[Material provided Boundary: Start]
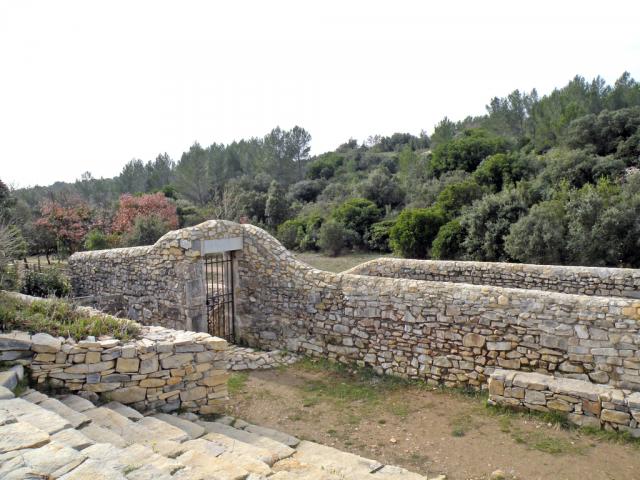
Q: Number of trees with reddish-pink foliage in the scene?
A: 2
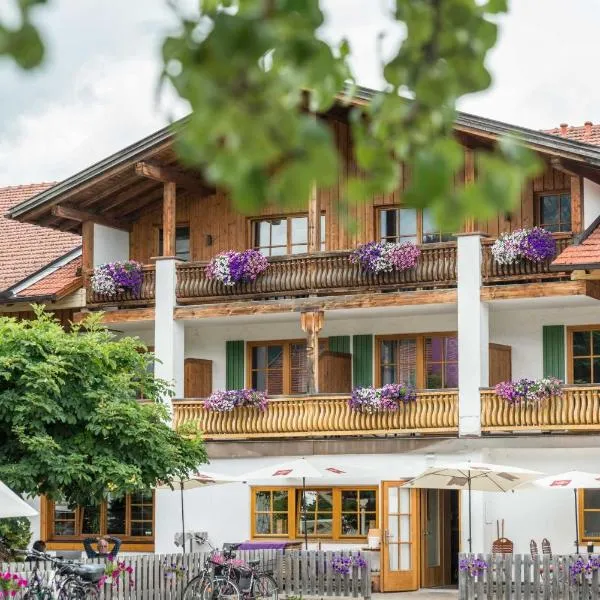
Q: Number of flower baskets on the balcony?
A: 7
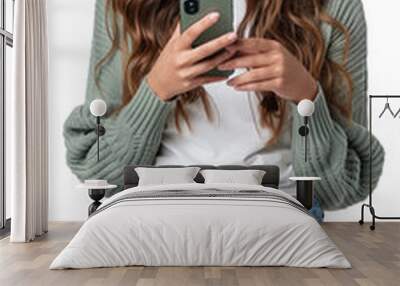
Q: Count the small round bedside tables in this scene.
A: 2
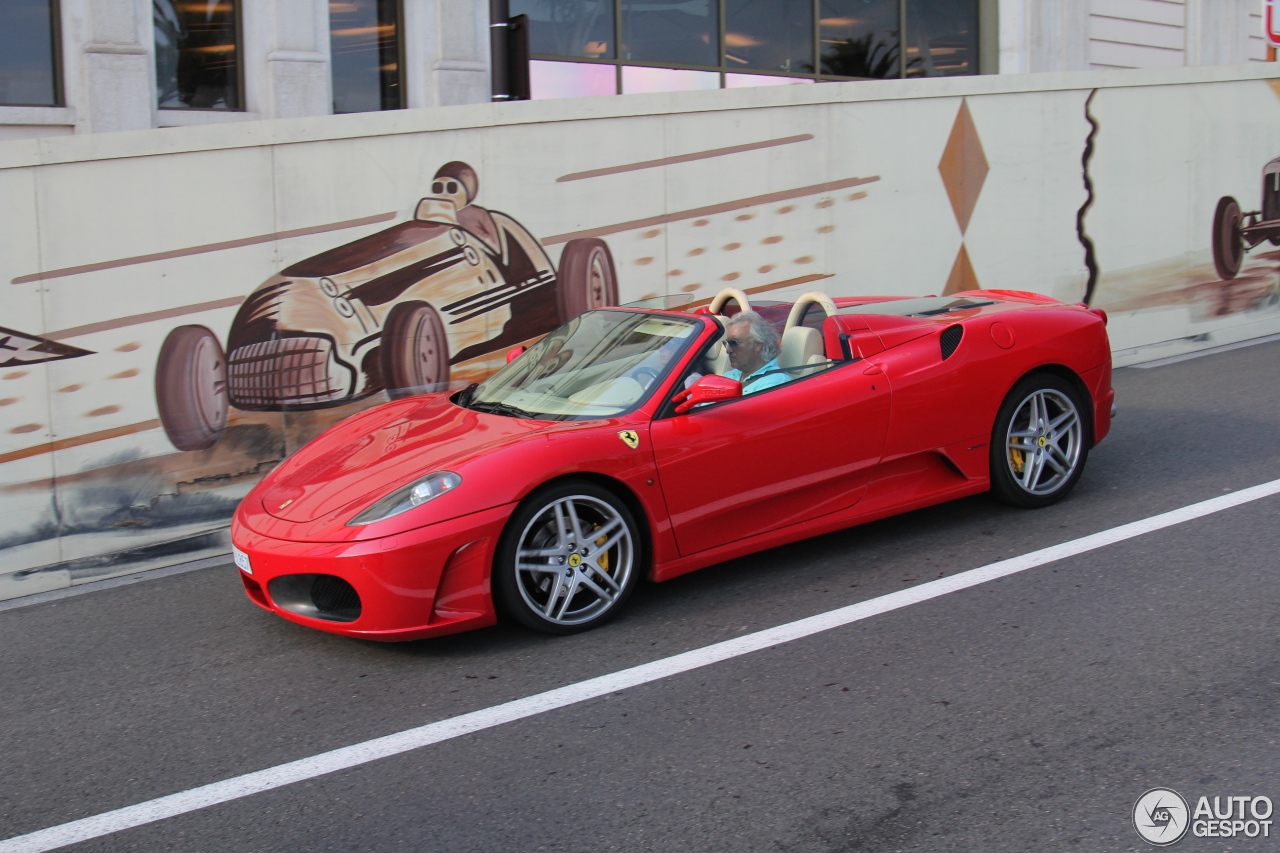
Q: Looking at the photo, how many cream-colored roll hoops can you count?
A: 2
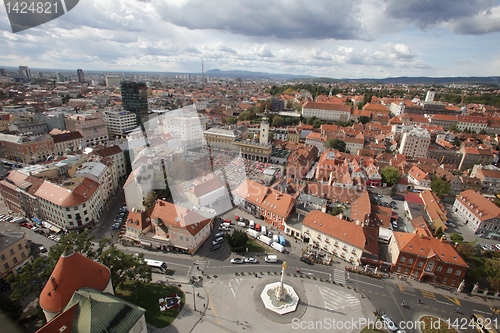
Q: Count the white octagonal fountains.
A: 1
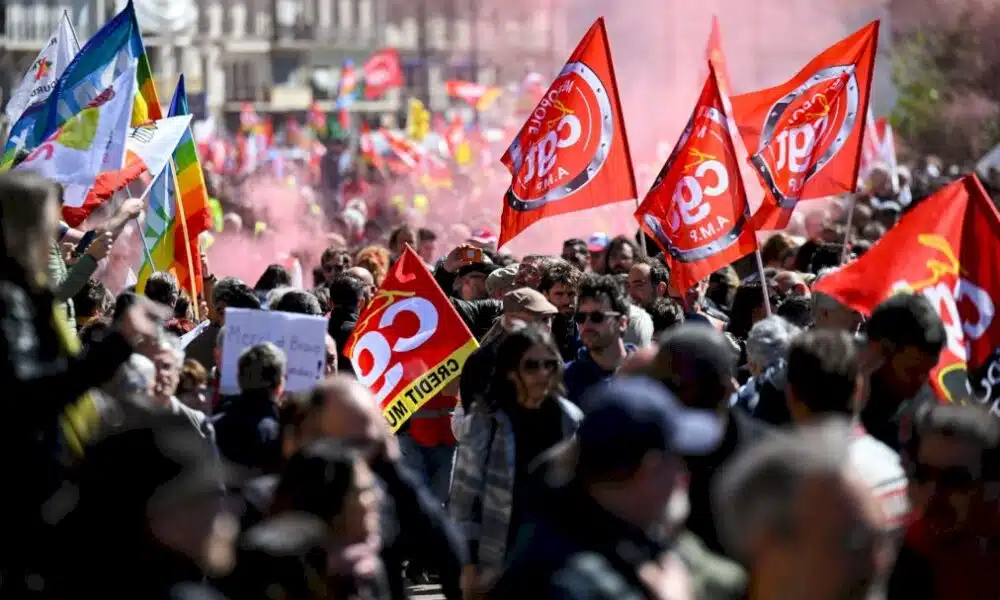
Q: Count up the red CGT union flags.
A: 5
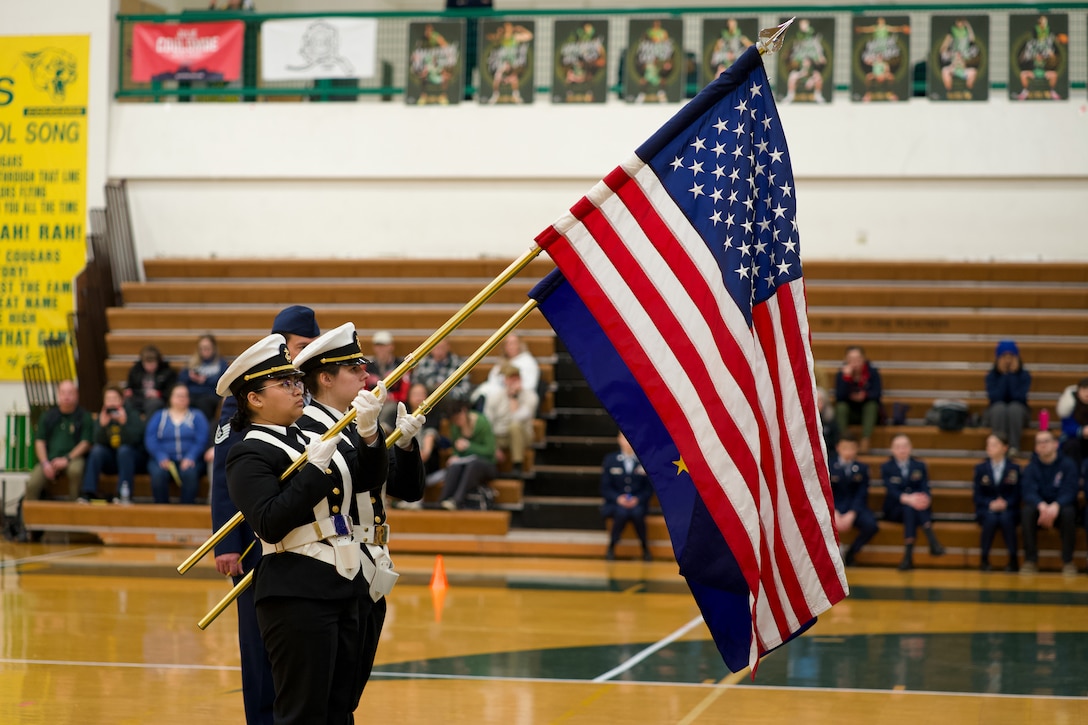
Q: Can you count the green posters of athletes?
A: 9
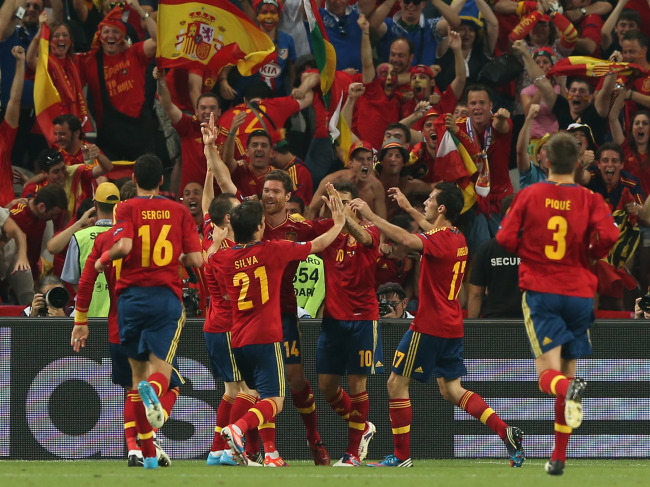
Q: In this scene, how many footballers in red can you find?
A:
[Material provided Boundary: End]
**About this exercise**
Leave out all pictures and retype precisely the lines that run from the line containing "Q: Can you count" to the last line of the records.

**Answer space**
Q: Can you count the green posters of athletes?
A: 9
Q: In this scene, how many footballers in red can you find?
A:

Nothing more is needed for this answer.